Why Is Barrett Brown Facing 100 Years in Prison? - dsr12
http://www.vice.com/read/why-is-barrett-brown-facing-100-years-in-jail

======
trotsky
I'm not disputing that what he's charged with (nothing that whitehats and
journos don't do all the time) doesn't suck, or that potential maximum
sentences in computer crime aren't oddly out of whack at times.

But lets cut the crap - Barret was a target because he dedicated a
considerable amount of his time to being the mouth piece of some of the more
radicalized groups inside anonymous, who went out of their way to directly
antagonize the US government over and over, the more public the better.

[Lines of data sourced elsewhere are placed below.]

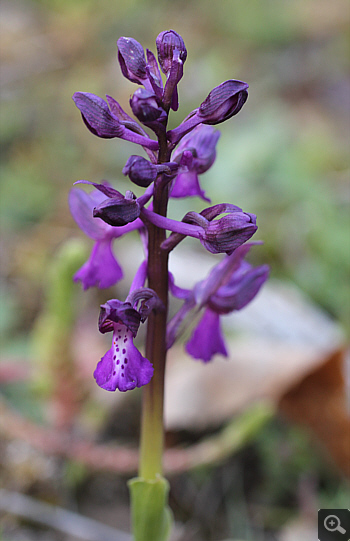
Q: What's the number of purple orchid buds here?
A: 8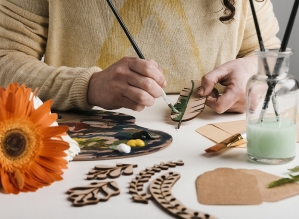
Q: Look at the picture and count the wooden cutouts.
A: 5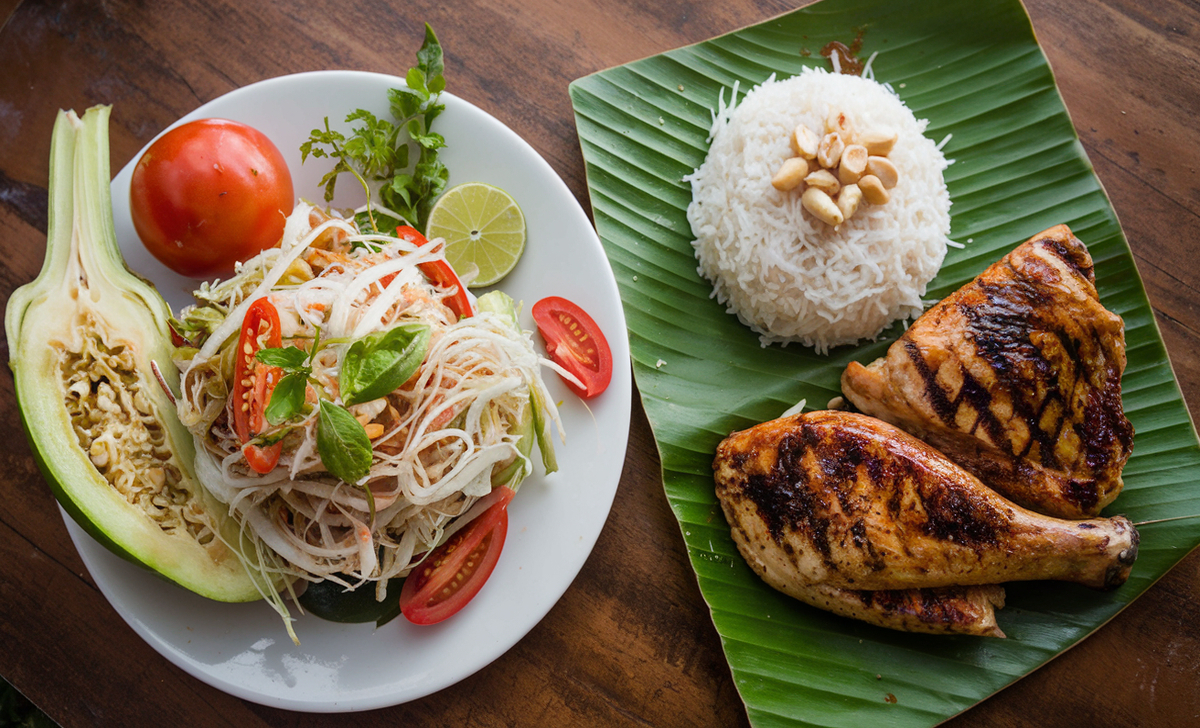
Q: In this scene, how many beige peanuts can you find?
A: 11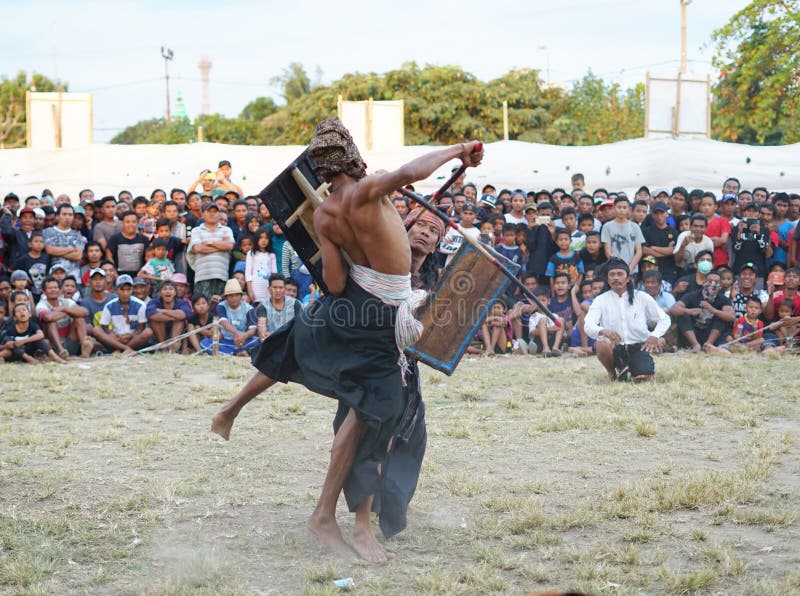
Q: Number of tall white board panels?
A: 3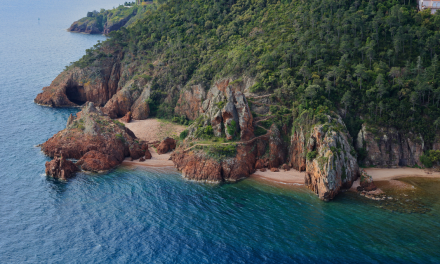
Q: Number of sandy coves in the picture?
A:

If you're going to ask as a spokesman for an ongoing criminal enterprise that
are making fools out of law enforcment you'd better hope to hell they get
caught before too long. Because you will always represent a decent 2nd place
trophy for them if push comes to shove.

I'm not saying it's right, it's just realism. It's nothing that wouldn't go
down the same way (or much worse) in a vast majority of nations.

It's like rolling your cat in bacon grease and sending it out to play with the
mountain lions. No doubt you loved your pet and it's sad that it died. And
maybe you're dumb enough that you didn't realize how stupid that was in
advance.

But you can't really blame the mountain lions, it's just their nature.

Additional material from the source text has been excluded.